How to complete this task: Return exactly the lines of the entries, from the one with "Q: White polar bears: how many?" to the last.

** Opening Data provided block **

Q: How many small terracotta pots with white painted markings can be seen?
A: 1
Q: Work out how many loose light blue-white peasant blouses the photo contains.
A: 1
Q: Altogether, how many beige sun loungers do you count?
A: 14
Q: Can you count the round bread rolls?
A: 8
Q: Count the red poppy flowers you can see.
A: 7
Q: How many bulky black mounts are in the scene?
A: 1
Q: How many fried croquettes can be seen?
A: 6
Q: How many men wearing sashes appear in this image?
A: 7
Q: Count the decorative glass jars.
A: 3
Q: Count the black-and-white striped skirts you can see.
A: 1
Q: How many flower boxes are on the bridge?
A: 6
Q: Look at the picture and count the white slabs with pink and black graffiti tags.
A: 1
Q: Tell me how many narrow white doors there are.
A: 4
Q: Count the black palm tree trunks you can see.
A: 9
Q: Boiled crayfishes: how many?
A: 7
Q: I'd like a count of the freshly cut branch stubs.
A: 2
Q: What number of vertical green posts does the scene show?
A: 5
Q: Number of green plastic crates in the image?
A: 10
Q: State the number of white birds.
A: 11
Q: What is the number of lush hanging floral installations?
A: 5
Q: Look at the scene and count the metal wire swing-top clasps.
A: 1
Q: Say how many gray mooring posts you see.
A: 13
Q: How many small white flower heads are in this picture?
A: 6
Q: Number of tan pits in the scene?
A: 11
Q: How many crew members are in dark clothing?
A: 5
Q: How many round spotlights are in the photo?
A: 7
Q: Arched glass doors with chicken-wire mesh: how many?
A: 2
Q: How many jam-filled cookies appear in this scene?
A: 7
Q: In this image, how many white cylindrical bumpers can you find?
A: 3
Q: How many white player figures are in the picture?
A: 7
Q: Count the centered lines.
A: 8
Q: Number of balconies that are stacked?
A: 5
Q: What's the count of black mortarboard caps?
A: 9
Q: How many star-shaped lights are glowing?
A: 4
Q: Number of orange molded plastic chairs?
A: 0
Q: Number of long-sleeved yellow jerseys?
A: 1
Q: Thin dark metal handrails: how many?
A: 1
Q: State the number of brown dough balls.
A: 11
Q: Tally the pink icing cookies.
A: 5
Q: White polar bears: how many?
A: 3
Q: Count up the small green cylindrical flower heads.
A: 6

** Closing Data provided block **

Result for this task:
Q: White polar bears: how many?
A: 3
Q: Count up the small green cylindrical flower heads.
A: 6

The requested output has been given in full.